Stephani, you are an amazing woman, an spectacular mother, and an awesome friend. Thank you for all you do, not only for your own son but for the gay community. You are one of the reasons that it is getting better for us all.

~smooches~

Stephani Hecht said...

Your comments are all so touching that I have tears in my eyes. Thank you so much for your support and wonderful comments.

Anonymous said...

Stephani, you are a wonderful mother, and Cody is so lucky to have such an understanding, loving mom. You are also lucky to have such an outstanding young man for a son. Hugs to both of you.

AKell said...

Too bad everyone doesn't have such understanding parents then there wouldn't be such hatred. You son was brave to come out not only to you but to other kids in high school which is a hard time for everyone.

Fiona McGier said...

When my favorite aunt's youngest son called me to say he'd moved back to the area I invited him here for dinner. He said, "You know I'm gay, right?" I said, "Yeah, so?"
He loved being in the kitchen, telling me that watching my 4 kids interact reminded him of growing up as the youngest of 4 himself, before his mom passed away when he was 14. He asked me which was which, pointing at my kids. I explained the oldest boy was the one with diabetes, the second boy was the self-proclaimed "jenius", the 3rd was my long-haired hippie son, and my daughter was the baby. I said, "Kids, this is Reed, he's gay. Let's eat." And that was that. He's always welcome in my house, and my daughter loves to tease him, asking him, "Now as a gay man, how do you feel about that?" He calls her names, she responds, and then they hug.
Being gay isn't scary when it's someone you love. It was harder to get used to my son's (and my only brother's) diabetes. Being gay isn't a disease, nor is it a choice. It just is.
And thanks for that Pixar video...I have seen many of the others but not this one. Brought tears to my eyes.

David L. said...

Stephani, it has been just recently that I found your work on Amazon and have fallen in love with your gift. You are truly an amazing person and Cody is truly blessed to have such an understanding mother. And you are correct that you are lucky to have such an awesome son. I wish my parents were as understanding as you. It really does make life much easier in many ways.

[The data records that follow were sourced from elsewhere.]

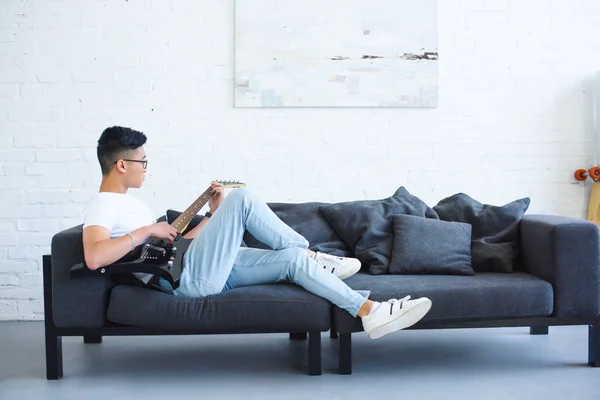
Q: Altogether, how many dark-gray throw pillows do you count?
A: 3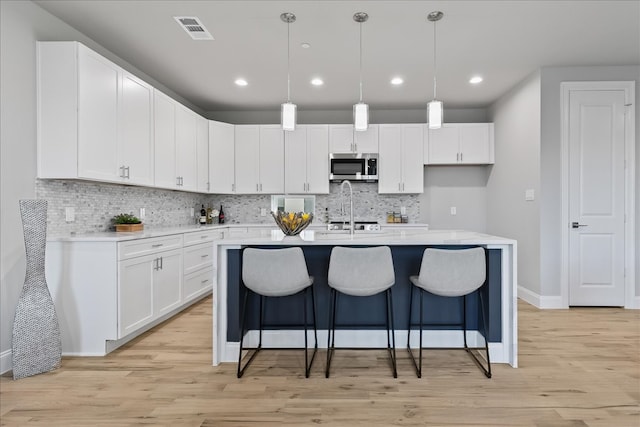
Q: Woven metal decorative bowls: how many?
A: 1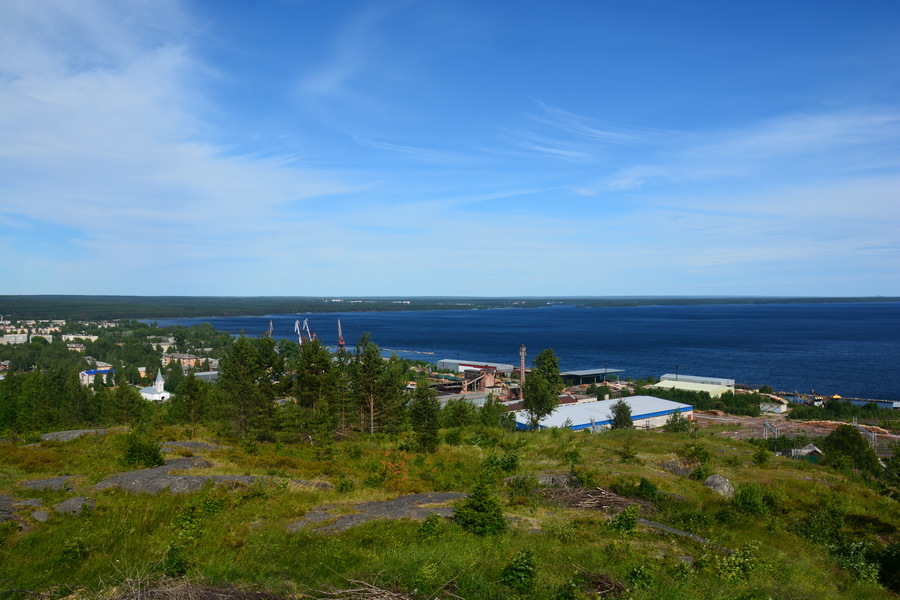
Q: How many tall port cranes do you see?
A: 4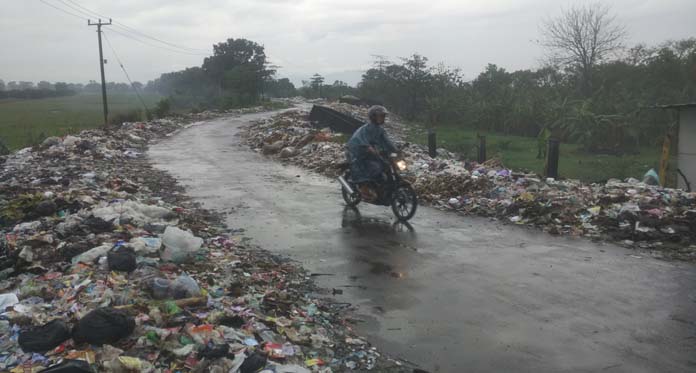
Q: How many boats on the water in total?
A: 0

And Cody, Thank you for being brave enough to come out and for making a difference in your school with the GLSA that you founded. You may never know who you have help with such actions, but know that you have! - Blessings always - David L.

Stephani Hecht said...

Thanks, everybody. I'll make sure to pass the messages along to Cody. Most of all, thank you so being so kind and supportive. As a mom, I can tell you it really does make a difference.